La ONG da cuenta de una «tendencia preocupante» en el tráfico ilegal de especies que figuran en la lista de la Convención sobre el Comercio Internacional de Especies Amenazadas (CITES) en los sitios ecológicos más importantes del globo. Se calcula que el comercio ilegal de vida salvaje maneja entre 15.000 millones y 20.000 millones de dólares al año, el cuarto más grande del mundo después de las drogas, las falsificaciones y el tráfico humano.

Entre 1970 y 2012 la población global salvaje descendió casi un 60% de media, y la captura ilegal de especies fue una de las principales razones para esta disminución, recalca WWF. Los lugares naturales Patrimonio Mundial de la Humanidad albergan grandes poblaciones de plantas y animales raros, incluido casi un tercio de los 3.890 tigres salvajes que quedan y un 40% de todos los elefantes africanos, por ejemplo.

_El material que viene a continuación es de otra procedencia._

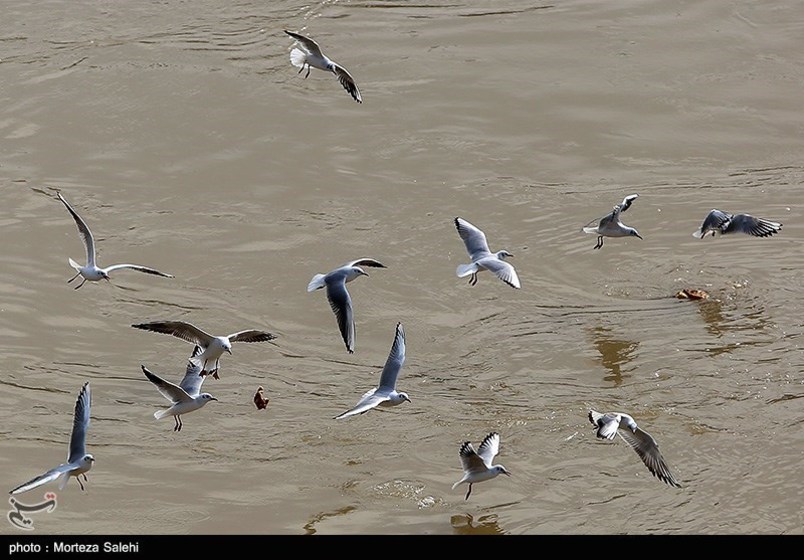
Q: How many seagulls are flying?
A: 12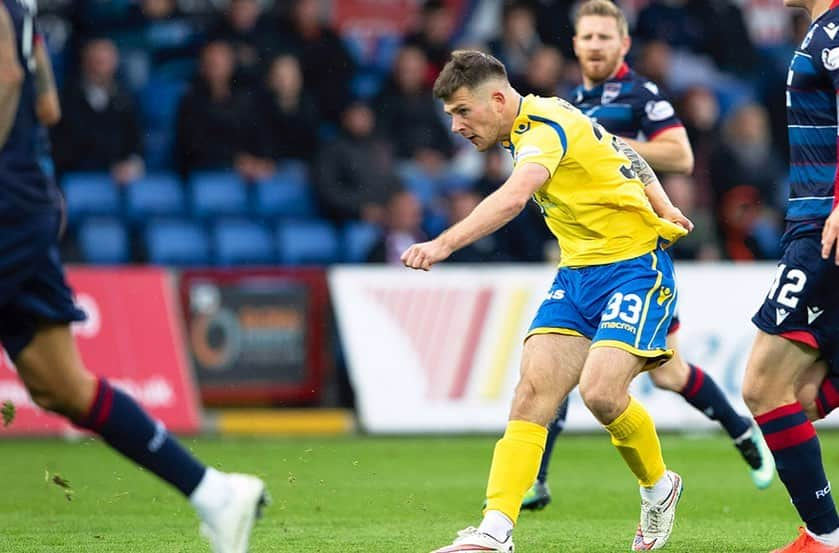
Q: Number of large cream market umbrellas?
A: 0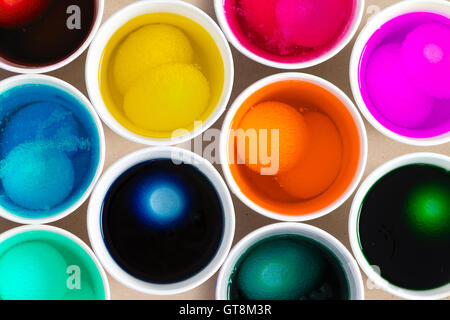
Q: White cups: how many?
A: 10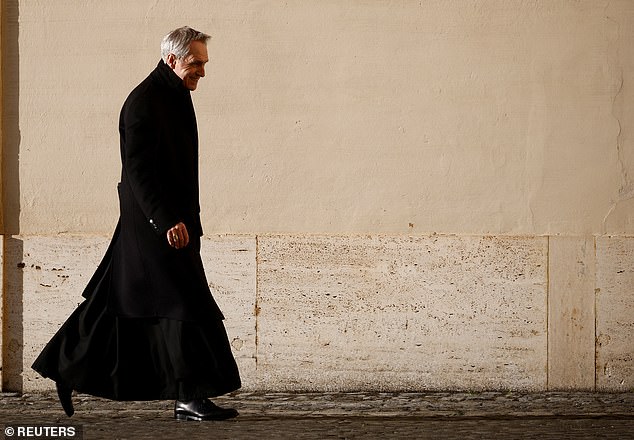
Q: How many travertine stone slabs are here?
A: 4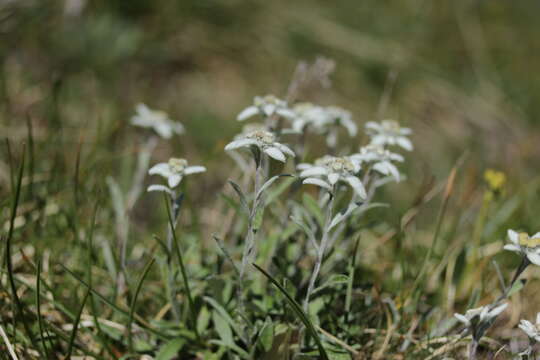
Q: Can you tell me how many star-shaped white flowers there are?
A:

Funcionan como el "último refugio" para especies amenazadas tales como los rinocerontes de Java en Indonesia y las vaquitas marinas, la marsopa más pequeña del mundo y endémica del golfo de California.

Sin embargo la caza furtiva, la tala y la pesca ilegal se llevan a cabo en casi un 30% de los espacios naturales y mixtos declarados Patrimonio Mundial, lo que provoca que especies amenazadas se encuentren al "filo de la extinción" y peligre el sustento y el bienestar de comunidades, alerta WWF

La ONG ecologista recalca también que la caza ilegal de especies en lugares Patrimonio Mundial de la Humanidad degrada la vida social y económica, ya que más del 90% de los sitios naturales sirven para propósitos recreativos o turísticos y generan empleos. Muchos de estos beneficios dependen de la presencia de especies en la lista de CITES, añade. Además, esta práctica ilegal altera el ecosistema natural.